Sarmaşıklar çatıya kadar istila etmiş duvarları. Dışarıda unuttuğum ayakkabılarımın bir teki yok, öbür tekin de yarısı duruyor.

Boyalar ağarmış.

Demirler paslı.

Hiç çalınmamış ve hiç açılmamış kapı, beklemekten bıkmış sevgililer gibi soluk.

Bir tek şey yine bıraktığımız gibi, tam tamına yerinde, arka kapının paspası üzerinde olduğu gibi duruyor:

Kedi Paspas...

Sanki daha dün onu orada bırakmışız gibi kalkıp gerildi. Küçücük bir "miyav"la orada olduğunu bize hatırlattı, merdivenlere sürünerek belki de okşanmayı çok özlediğini, bizi çok beklediğini anlatmaya çalıştı.

Tam bir yıl...

Tam bir yıl önce onu orada bıraktığımız gibi...

Bunun nasıl bir sadakat olduğunu anlamaya çalışsam da anlayamam.

*

Kedi bekleyişi farklı.

Bir duvarın eşiğinde, bir saksının arkasında, bir paspasın üzerinde, farklı bir bekleyiştir kedilerin bekleyişi.

Ayaklarını altlarına alıp yumulurlar.

Gözleri zaman zaman küçülür, bir çizgiye dönüşür.

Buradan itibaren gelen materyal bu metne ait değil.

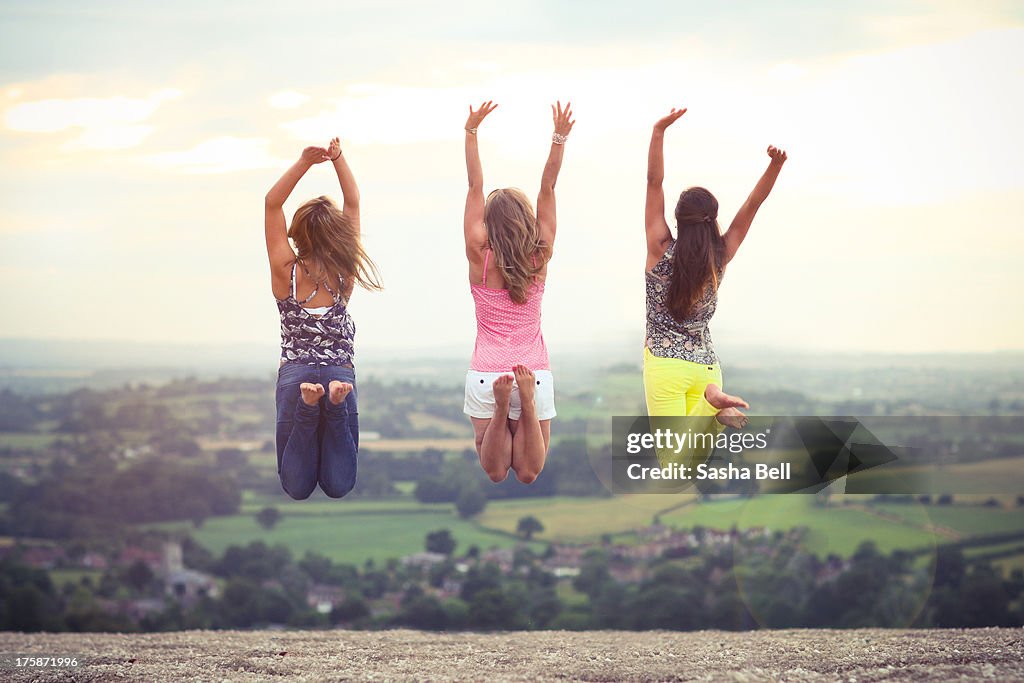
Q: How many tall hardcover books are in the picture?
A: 0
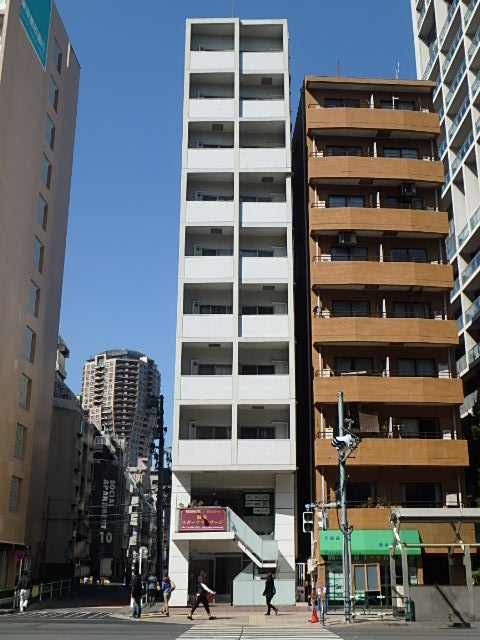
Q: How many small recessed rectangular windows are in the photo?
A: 11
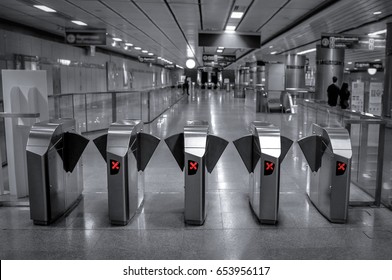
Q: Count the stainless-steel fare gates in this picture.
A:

Kulaklardan birisi dururken, öbürü kendi ekseninde, bir istihbarat radarı gibi döner durur. En ufak bir seste umutla aralanan gözler birazdan yine süzülüp gider.

Hafif hafif sallanan kuyruk, boşa çıkan her sesten sonra, yüreğe taş basarcasına sineye dolanır.

*

Dün Ankara’dan "Faruk Hoca öldü" haberi geldi.

Ankara Veterinerlik Fakültesi’nin, cebinde kedileri için mama taşıyan, belki binlerce genç veteriner hekime hayvanlara yardım etmeyi ve onları sevmeyi öğretmiş hocası Prof. Dr. Faruk Akın’ı kaybetmiştik.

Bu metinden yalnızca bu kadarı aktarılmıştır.